Listening to someone talk about “being in the present” the other day, I found myself thinking that this idea is very strange. We are always in the present; there is nowhere else to be. The idea of “being in the present” has no meaning, because living can’t be otherwise.
So what do people mean by saying it? It seems to be telling us not to do certain things: Don’t think, feel; don’t imagine, watch; don’t wander, attend. And yet, the mental is as much a part of life as the physical and emotional. Understanding context is often what allows the eyes to see, and the heart to feel.
Time is like reading a book. The eyes can only be on one page at a time. Whatever page we’re on is the present. As we read, we turn the pages, creating by that movement a past and future: what we’ve already read, and what we have yet to read. Past and future are always part of the present; the present could not be what it is without them.

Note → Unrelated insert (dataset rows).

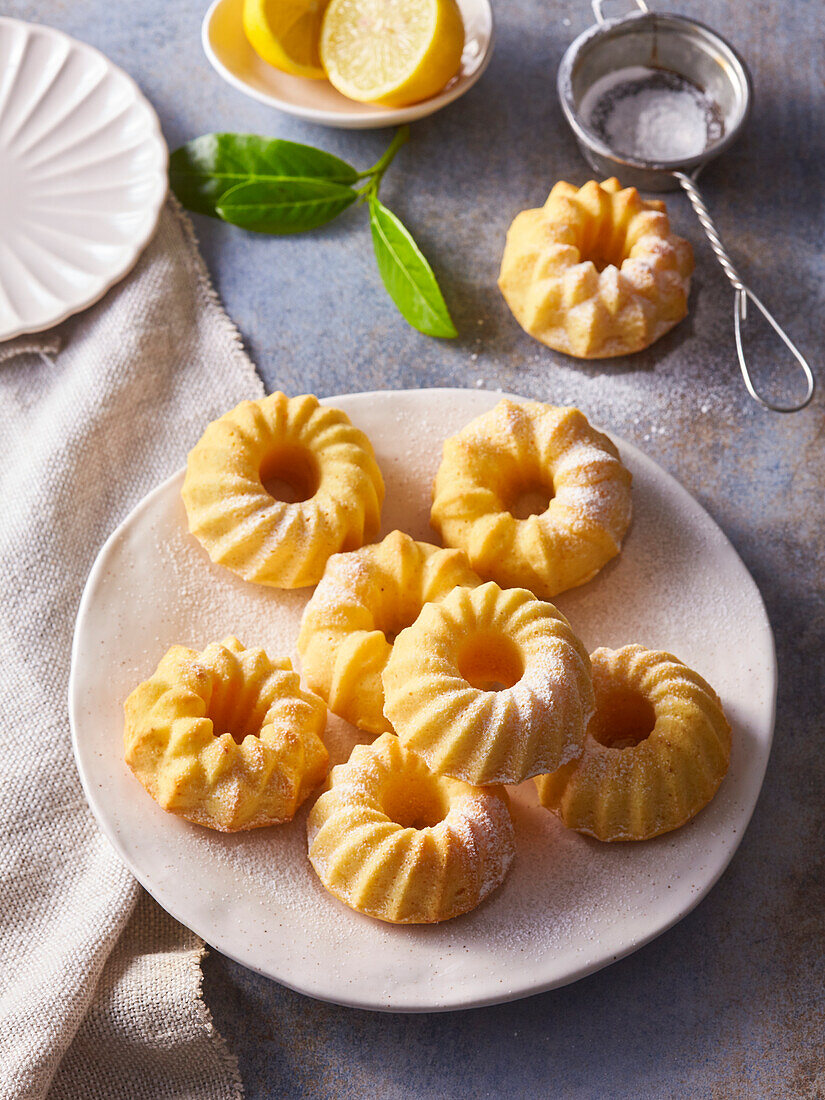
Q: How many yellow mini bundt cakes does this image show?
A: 8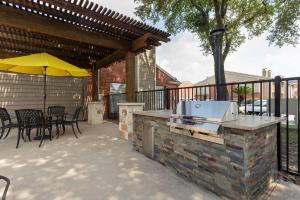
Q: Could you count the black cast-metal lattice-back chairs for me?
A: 4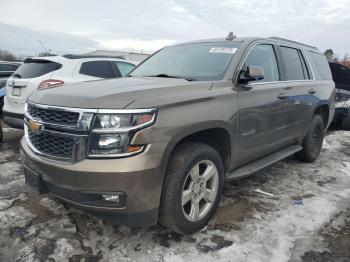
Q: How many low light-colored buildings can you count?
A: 1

We read pages in order to read books. A single page has little meaning by itself. Its meaning is a composite of what came before it, and what will follow. As we move through the book, we create a consciousness of the story within ourselves, which is the act of reading. “Being in the present” would be like telling someone to focus on the current page, whereas really attention is due to the story.
The ability to connect to a book’s overall meaning through its pages is a capacity of the intellect. The pages together point toward an unseen reality – the story – which the mind allows us to comprehend. Paying attention to life, then, requires a full use of the mind as well as the senses. No part can be rejected, if we hope to appreciate the whole.
What if life is a book, and time the turning of its pages? What if existence is God’s auto-biography? Then by looking to the connections between things, perhaps we can read its deeper meaning.